▶ [TASK DETAILS] In the entries below, every line with the string "that" is to be reported.
:: PROVIDED RECORDS
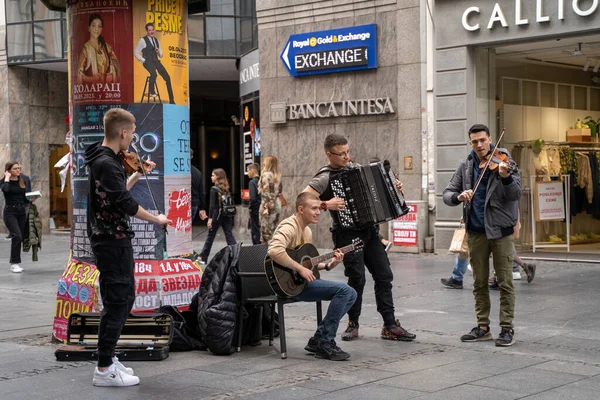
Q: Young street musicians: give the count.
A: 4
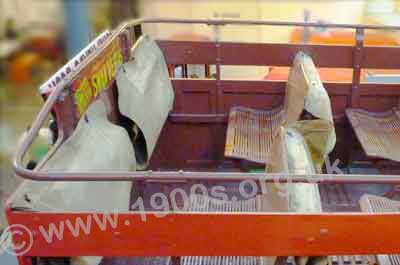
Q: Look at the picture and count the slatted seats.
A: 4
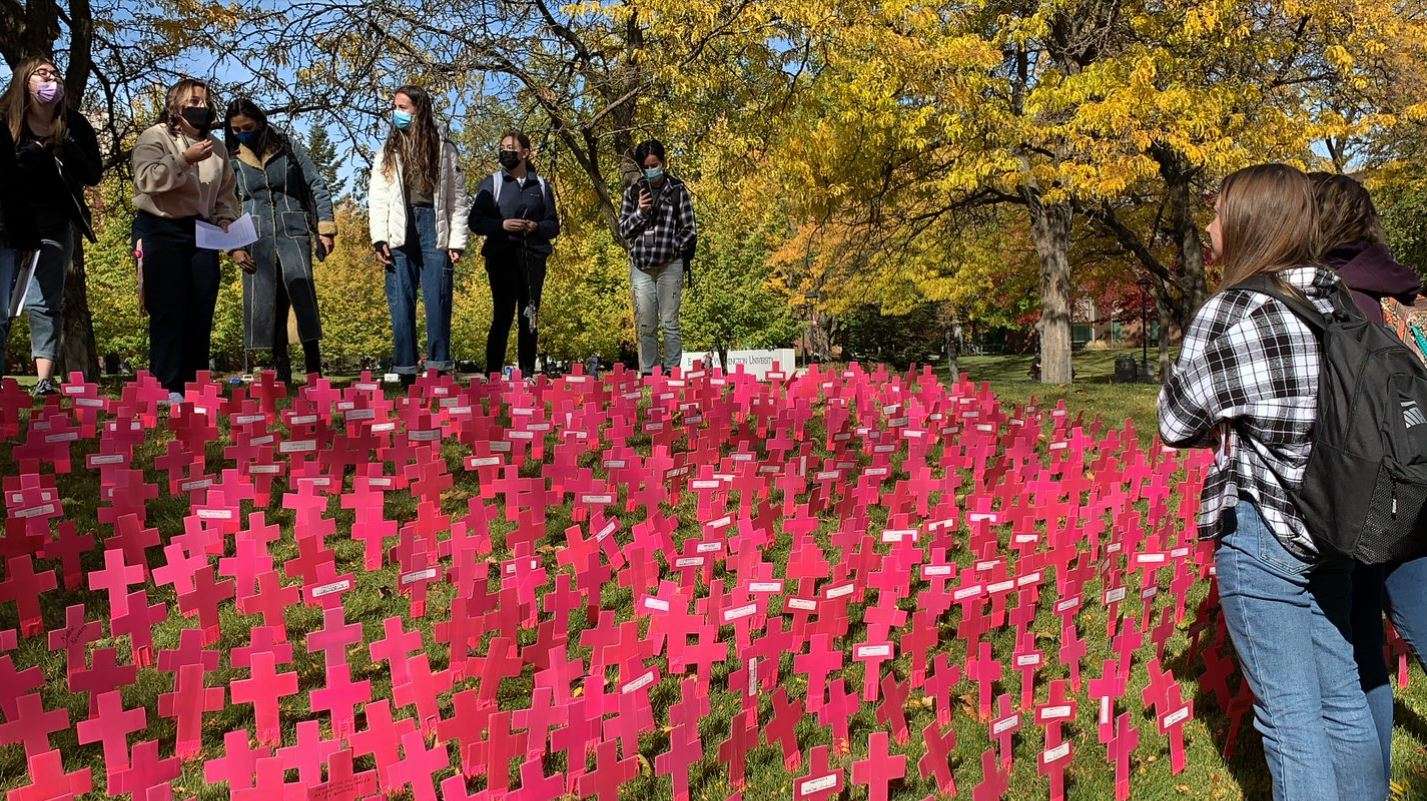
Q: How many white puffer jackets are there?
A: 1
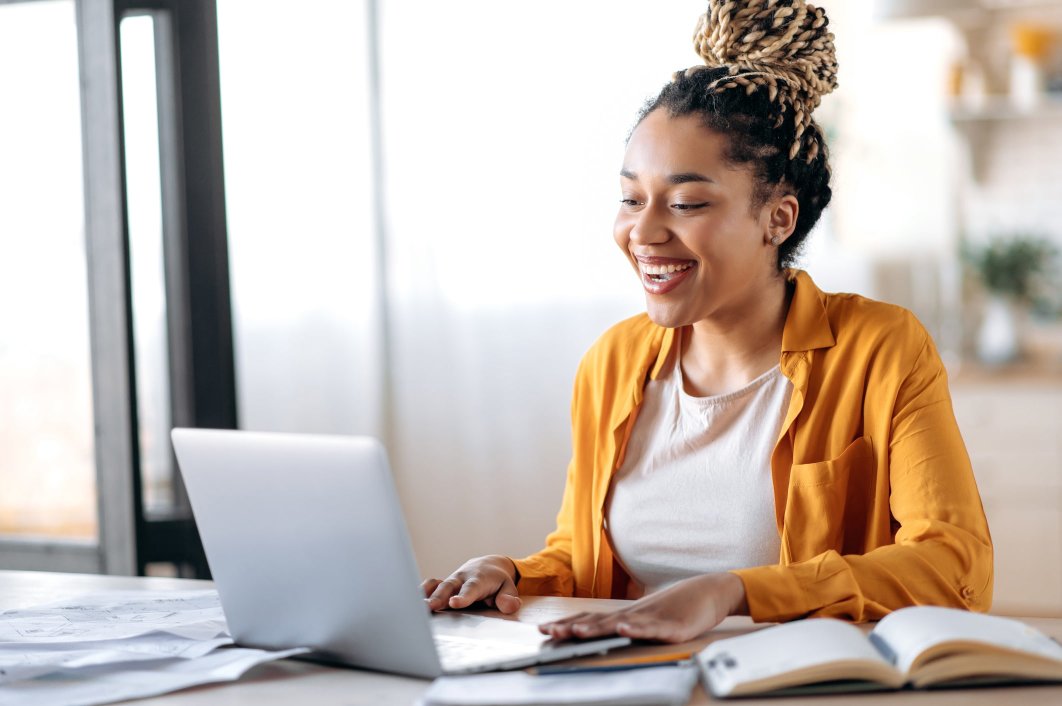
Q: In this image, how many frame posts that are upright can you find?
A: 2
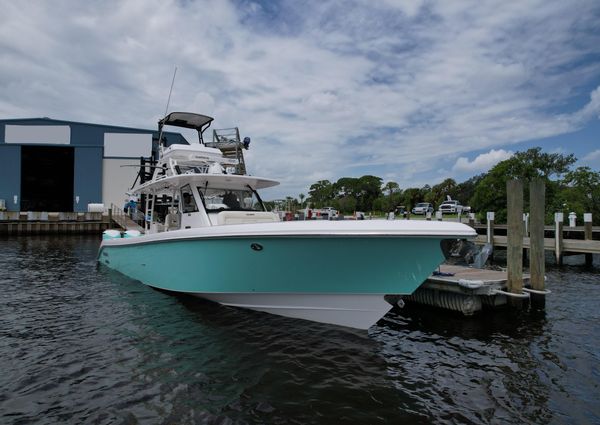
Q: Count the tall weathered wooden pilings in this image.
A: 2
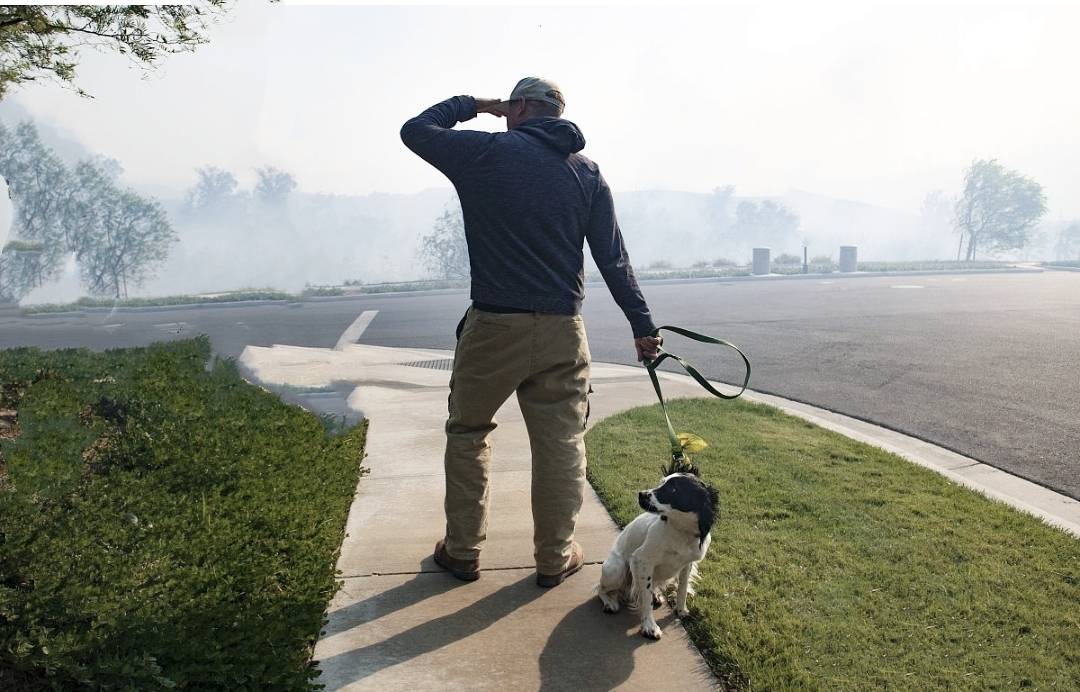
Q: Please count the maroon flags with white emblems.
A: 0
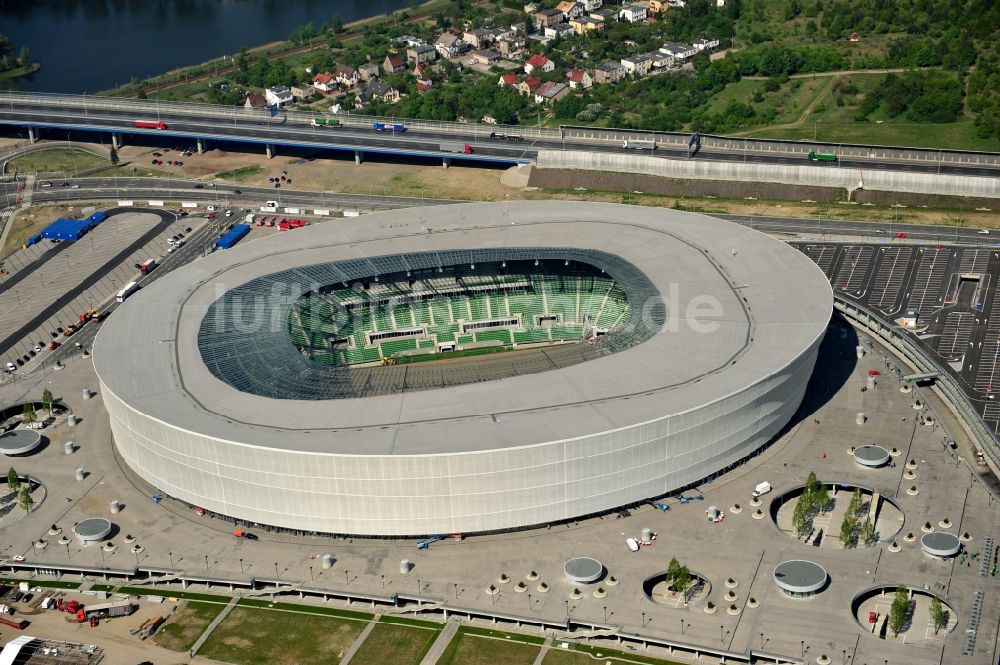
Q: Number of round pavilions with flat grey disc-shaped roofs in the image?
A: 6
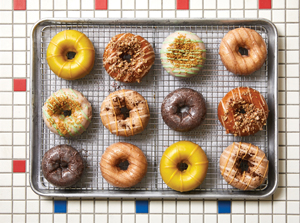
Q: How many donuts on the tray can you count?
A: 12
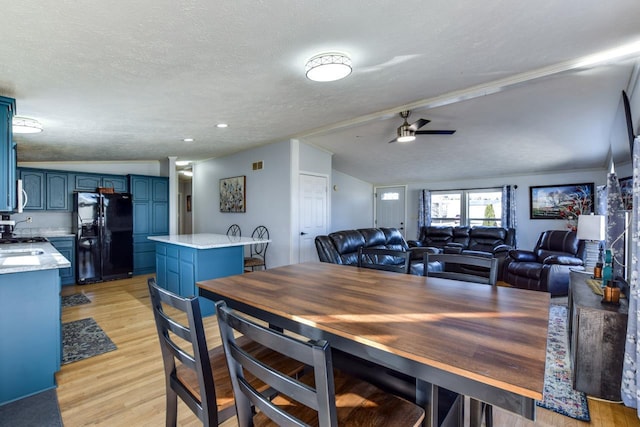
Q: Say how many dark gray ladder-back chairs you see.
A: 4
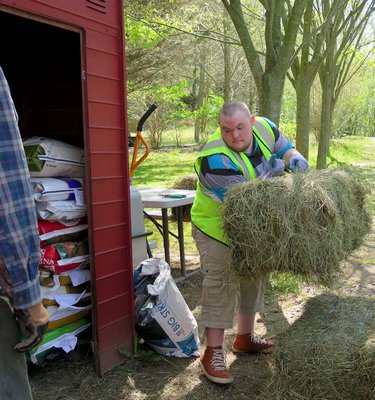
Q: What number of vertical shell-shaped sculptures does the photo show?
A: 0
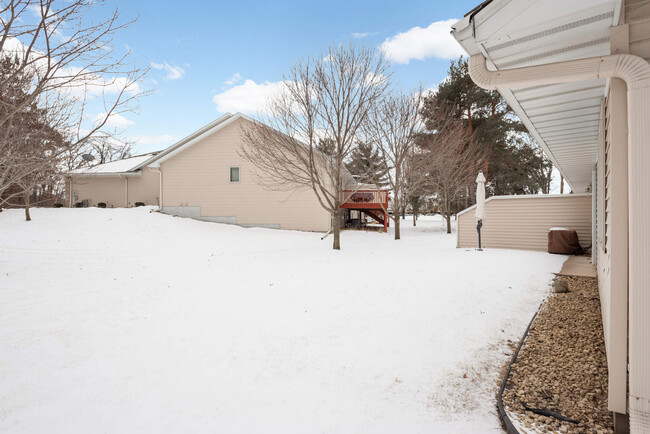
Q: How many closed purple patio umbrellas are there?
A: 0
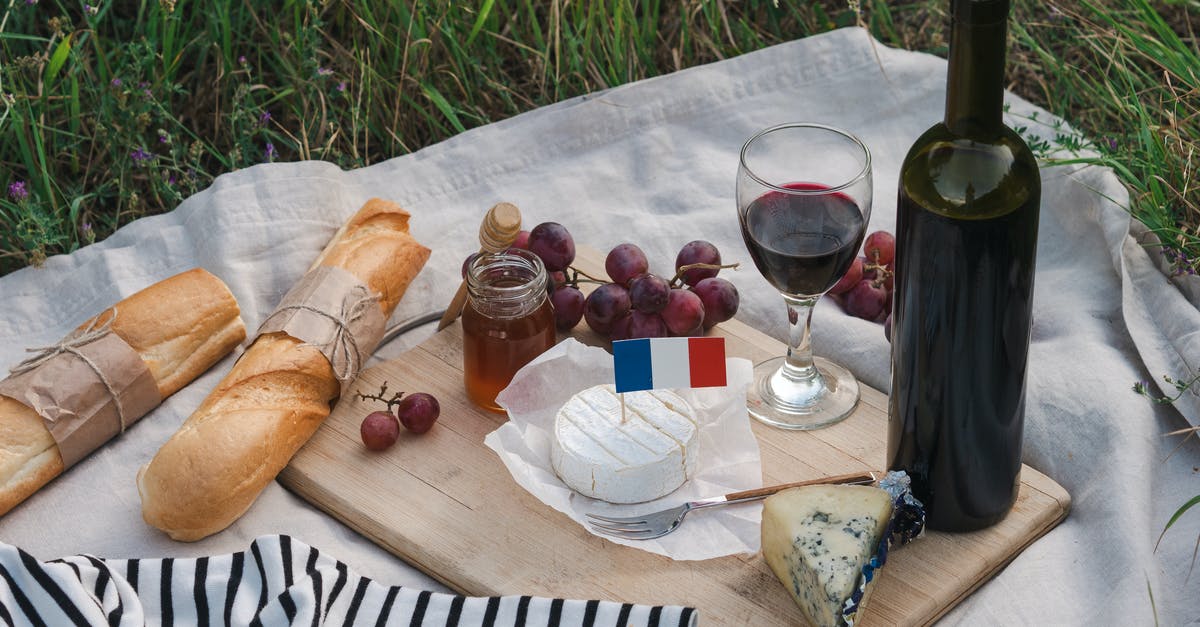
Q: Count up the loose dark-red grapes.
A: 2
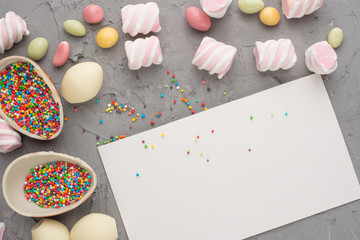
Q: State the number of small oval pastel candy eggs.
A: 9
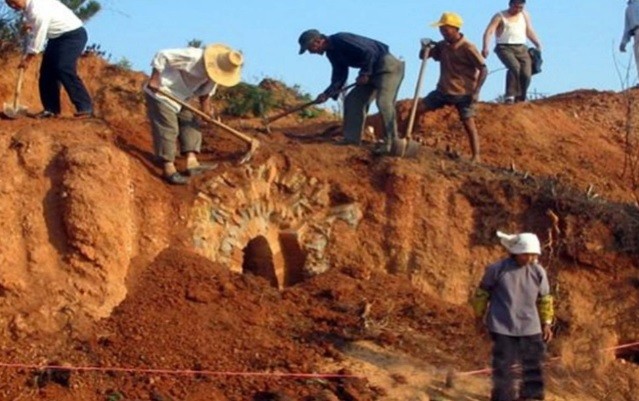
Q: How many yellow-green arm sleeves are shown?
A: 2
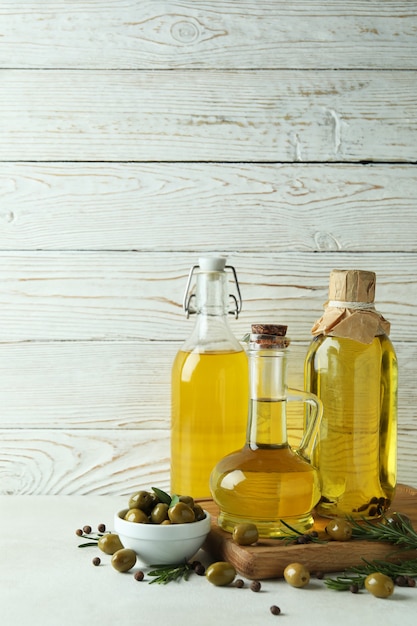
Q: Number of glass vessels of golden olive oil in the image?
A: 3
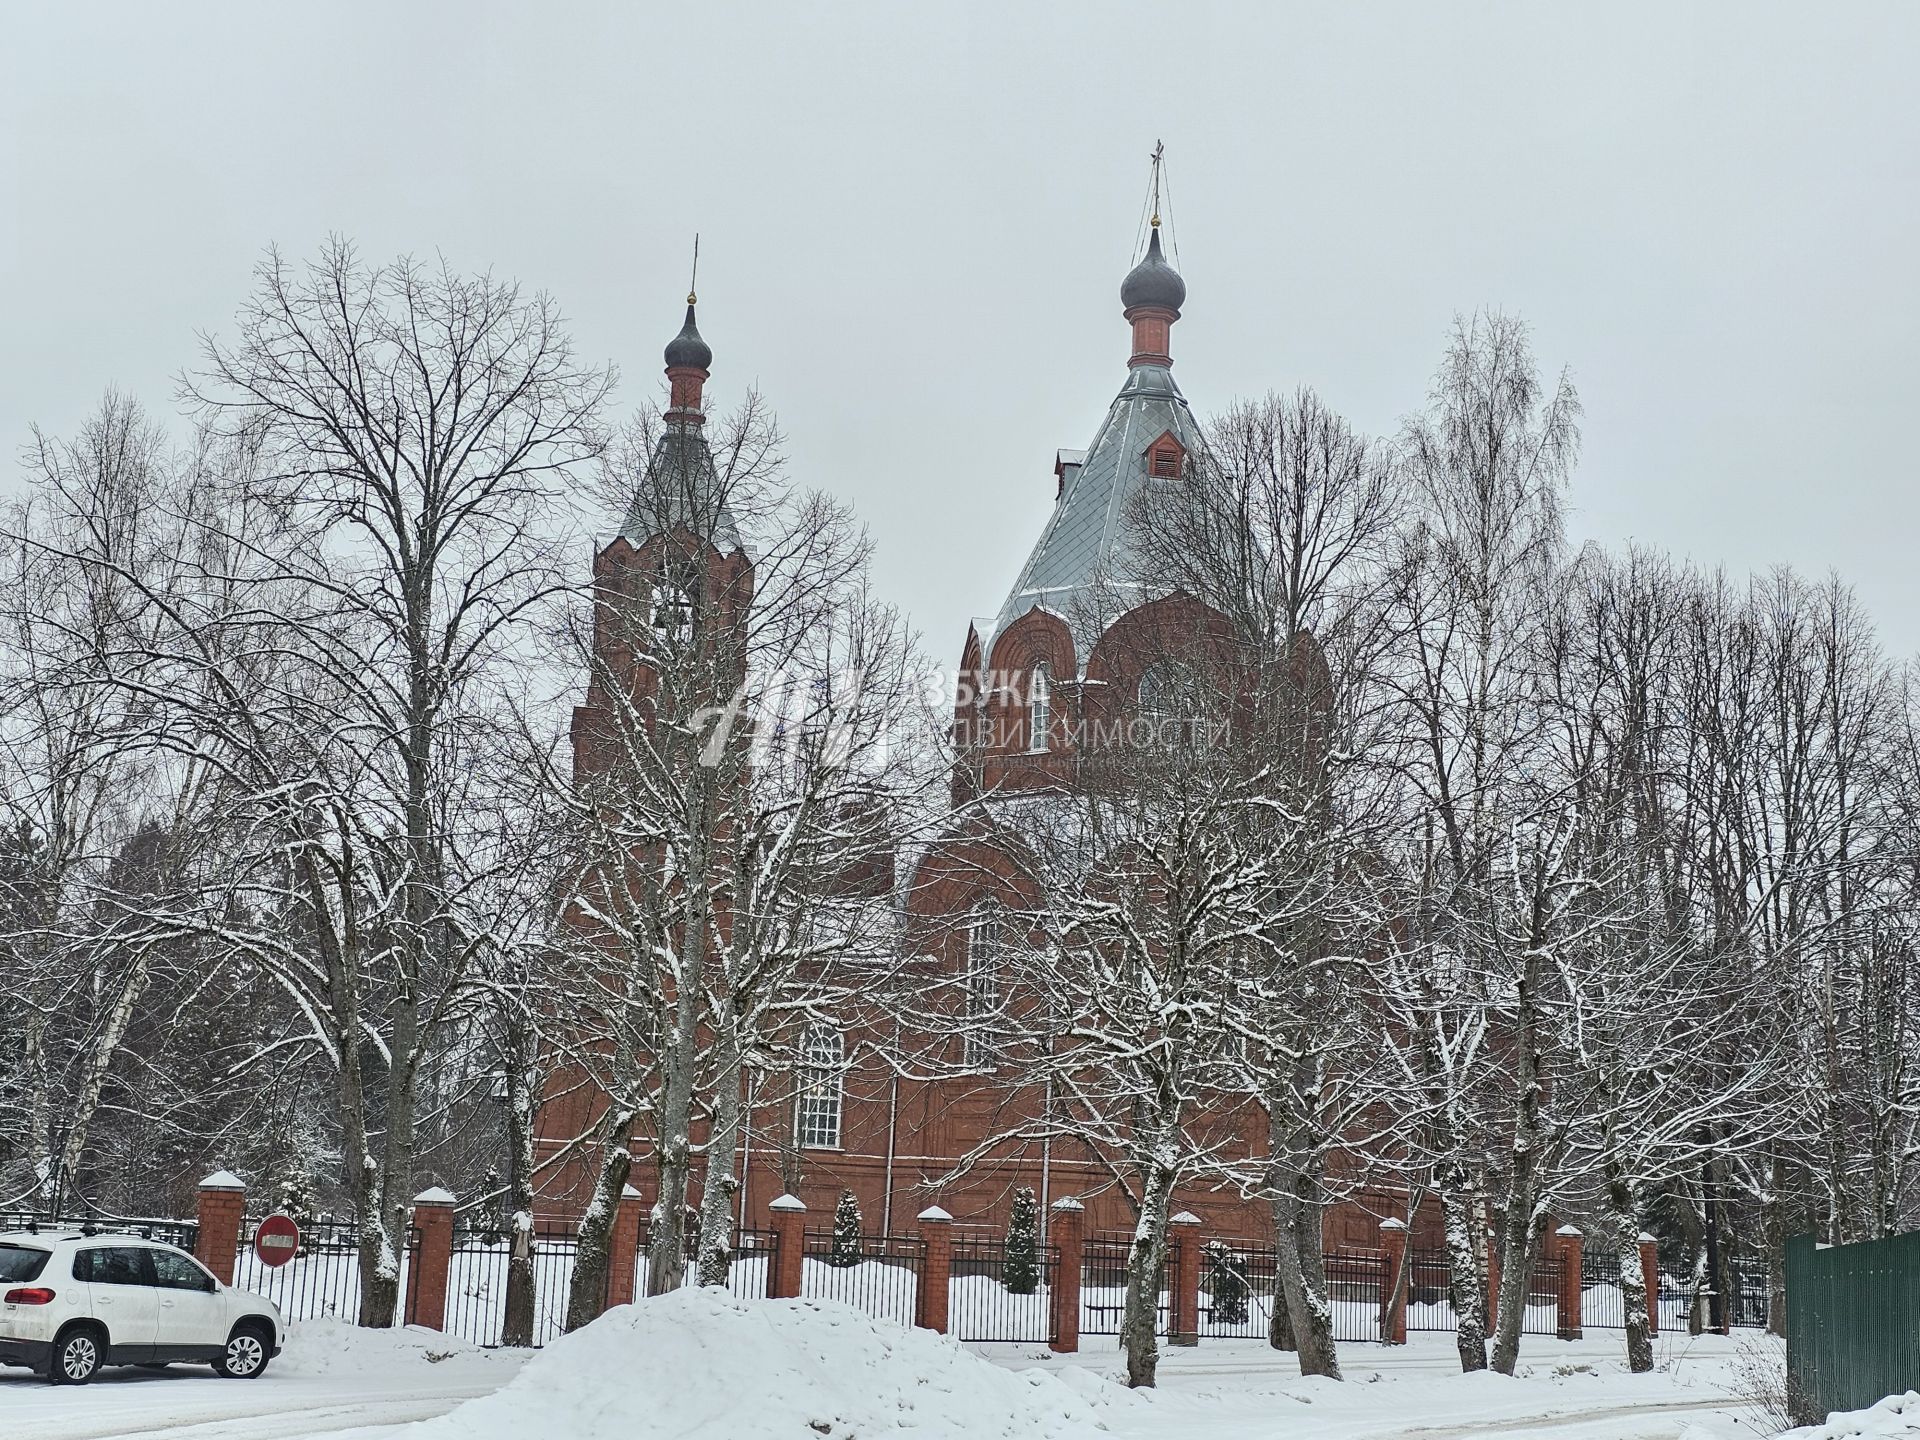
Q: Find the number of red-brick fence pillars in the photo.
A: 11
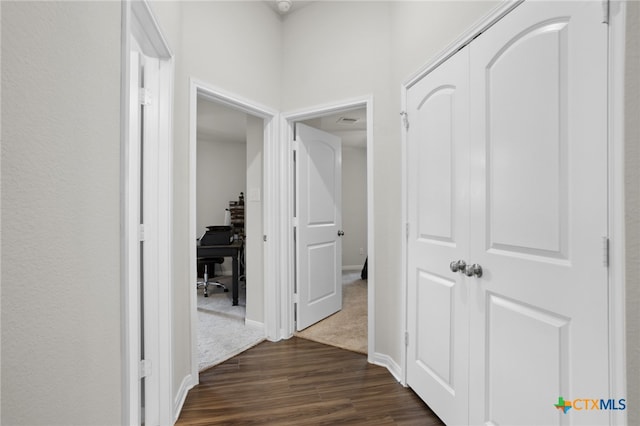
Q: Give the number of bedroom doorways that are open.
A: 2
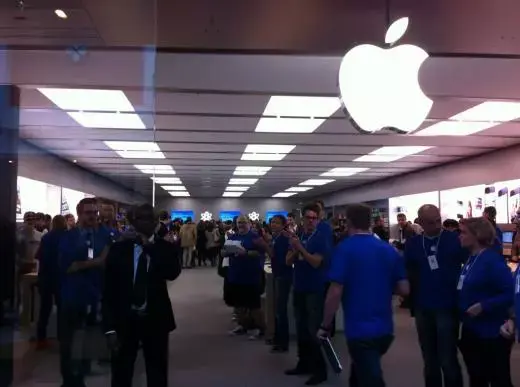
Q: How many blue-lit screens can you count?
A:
::::
▶ [TASK RESULT]
Q: In this image, how many frame posts that are upright can you find?
Q: Give the number of bedroom doorways that are open.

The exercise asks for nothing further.